Biographia Literaria (so to speak)
Commenter CJ Colucci has inquired more than once about how, exactly, I came to specialize in nineteenth-century religious fiction of, ah, less than stellar aesthetic quality. Here is how it happened:
1. Phase one: I am an English major at UC Irvine. Let's just say that in the late 80s, the tiny handful of Jews at UC Irvine were, if not showered with open antisemitism, nevertheless made to feel very Other. After a while, I became interested in religious issues because, well, they were being brought to my attention on a more frequent basis than I would have otherwise preferred.
2. Phase two: I become a graduate student at the University of Chicago, where there are fellow Jews all over the place. My personal reason for being interested in literature and religion goes by the wayside.
3. Phase three: Dissertating. By this stage in my career, I have discovered two things: one, I'm primarily interested in literary and intellectual history (I can close-read until the proverbial bovines return to their domicile, but I enjoy seeing how genres and concepts emerge and change over time); two, hey, religion seems pretty central to the texts I'm working on (early histories of women, the eventual subject of the diss and Book One), so I should think about it more closely.
4. Phase four: Professional life.

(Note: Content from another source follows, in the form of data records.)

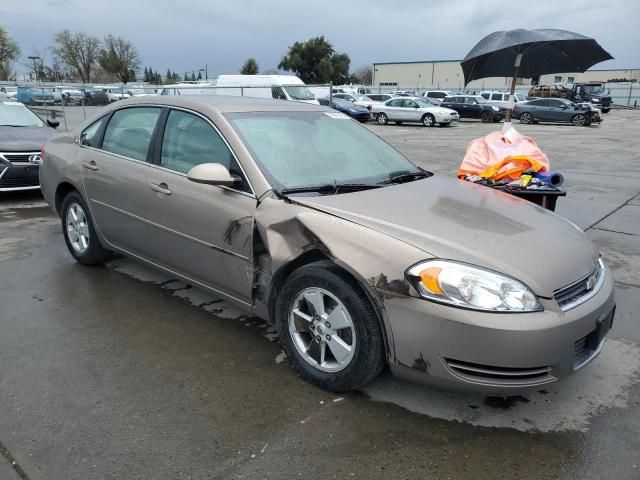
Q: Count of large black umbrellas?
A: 1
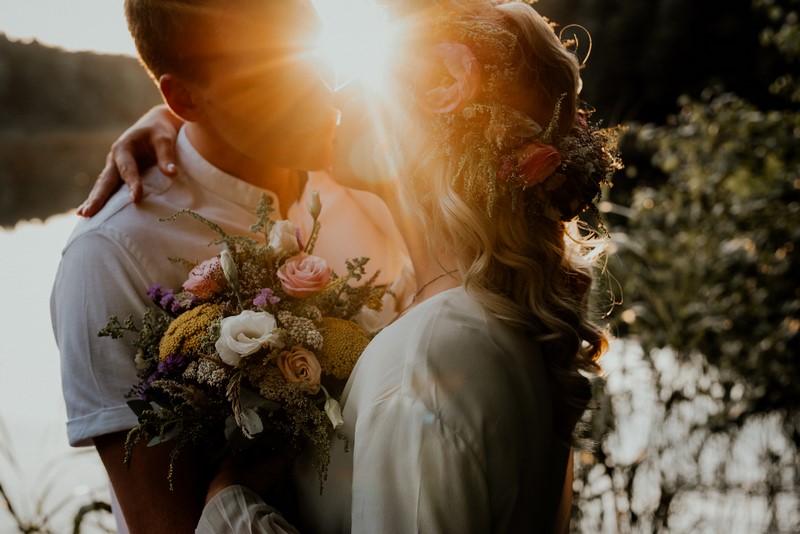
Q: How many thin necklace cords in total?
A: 1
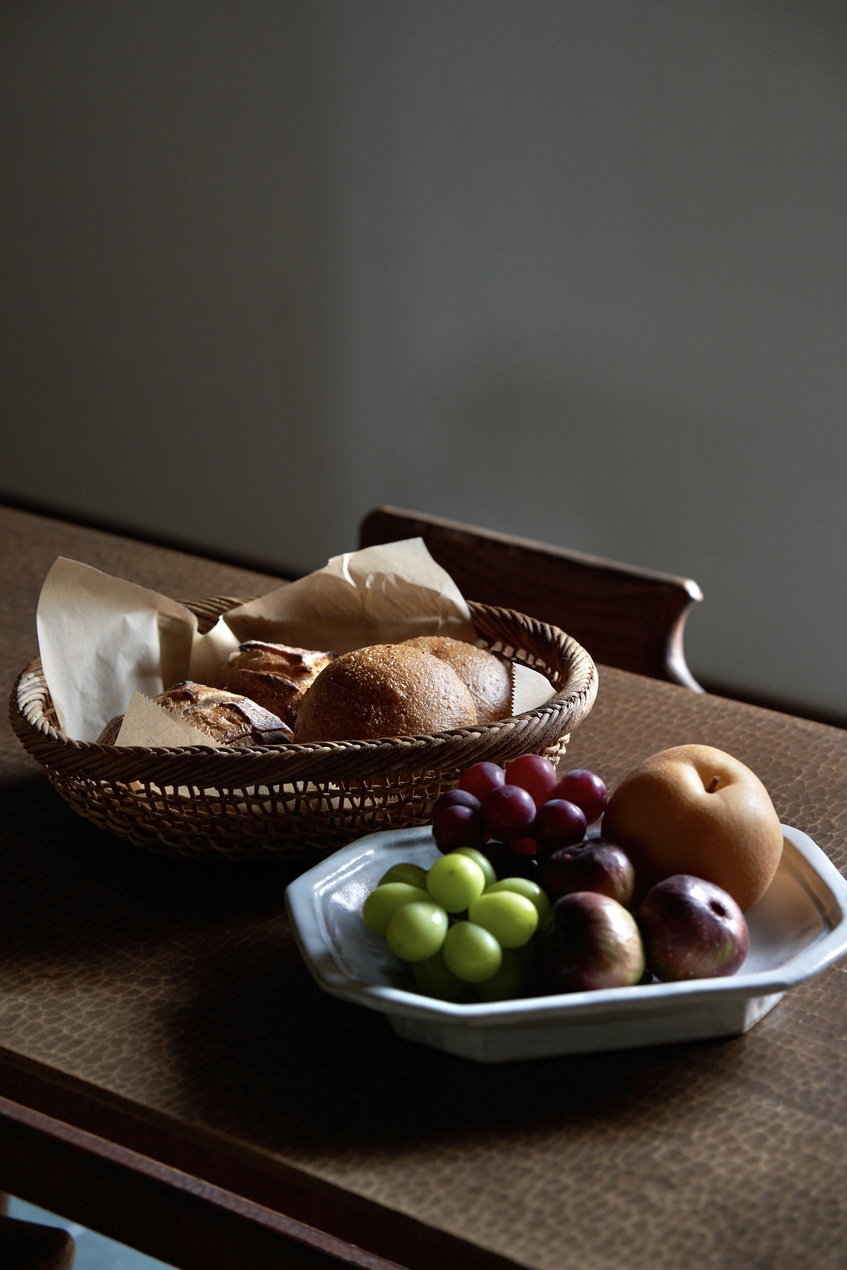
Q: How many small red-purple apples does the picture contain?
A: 3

Thanks to being at a non-R1, I can pretty much publish on whatever I feel like (this is an advantage of not being at an R1). Now, I've realized that a) I rather get a kick out of reading all this long-lost fiction, albeit with necessary detours into snark, and some of it turns out to have been quite influential; b) not very many other people are willing to put up with this material, and yet there's a lot of scholarship going on in religion & literature for which it's actually relevant; so c) let's say I put a + b together, do something I find interesting, and produce scholarship that might be helpful to other people? And thus, I started reading these things so you don't have to. (Although I'm afraid that I'm leaning more and more towards the position that you should read them anyway.)